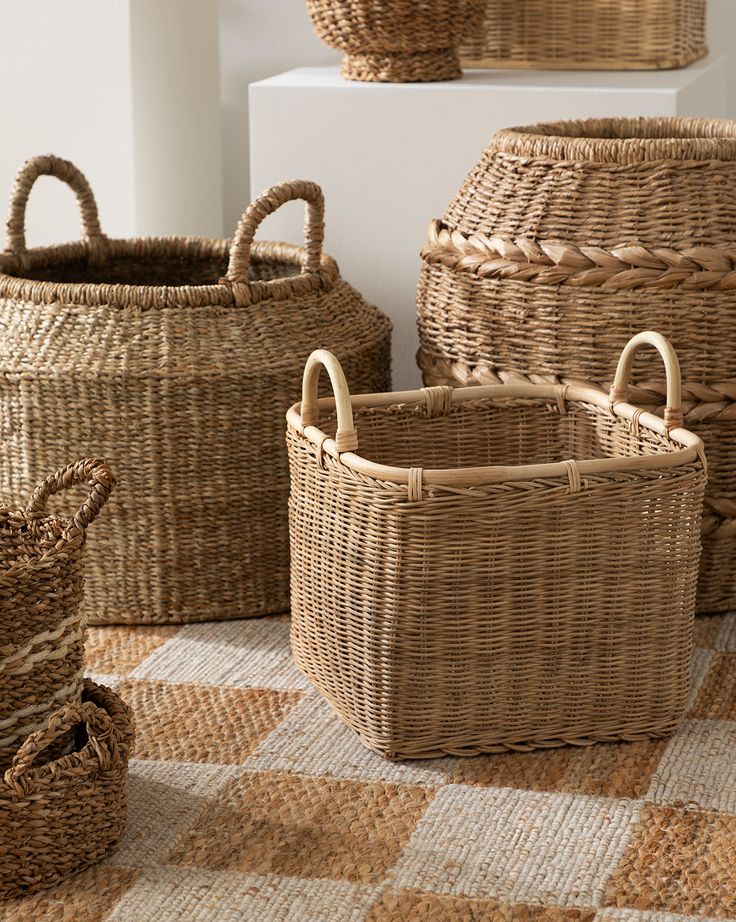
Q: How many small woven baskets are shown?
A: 2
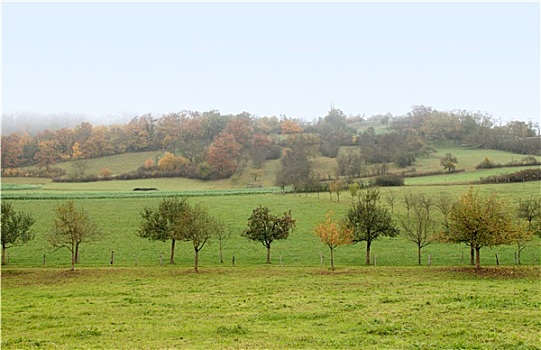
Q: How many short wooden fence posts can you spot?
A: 13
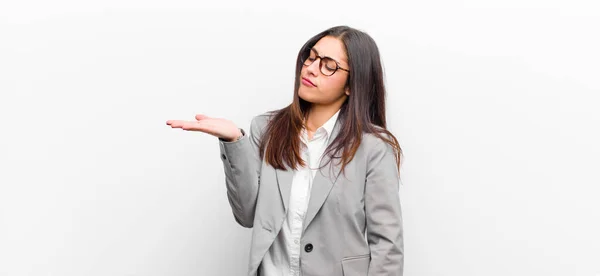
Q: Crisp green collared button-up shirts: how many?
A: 0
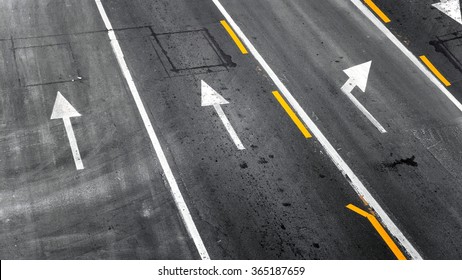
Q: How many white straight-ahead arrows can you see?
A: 2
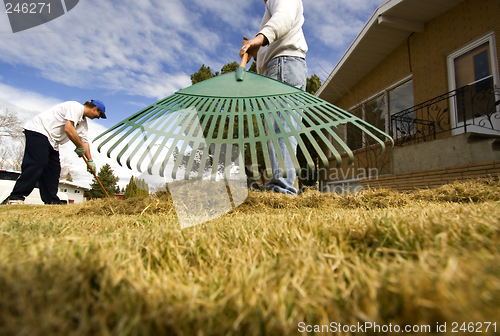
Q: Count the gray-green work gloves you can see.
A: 2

■ **Exercise brief**: As you read the records above, find each line that contains "many" and copy it.

■ **Exercise output**:
Q: How many small woven baskets are shown?
Q: How many short wooden fence posts can you spot?
Q: Crisp green collared button-up shirts: how many?
Q: How many white straight-ahead arrows can you see?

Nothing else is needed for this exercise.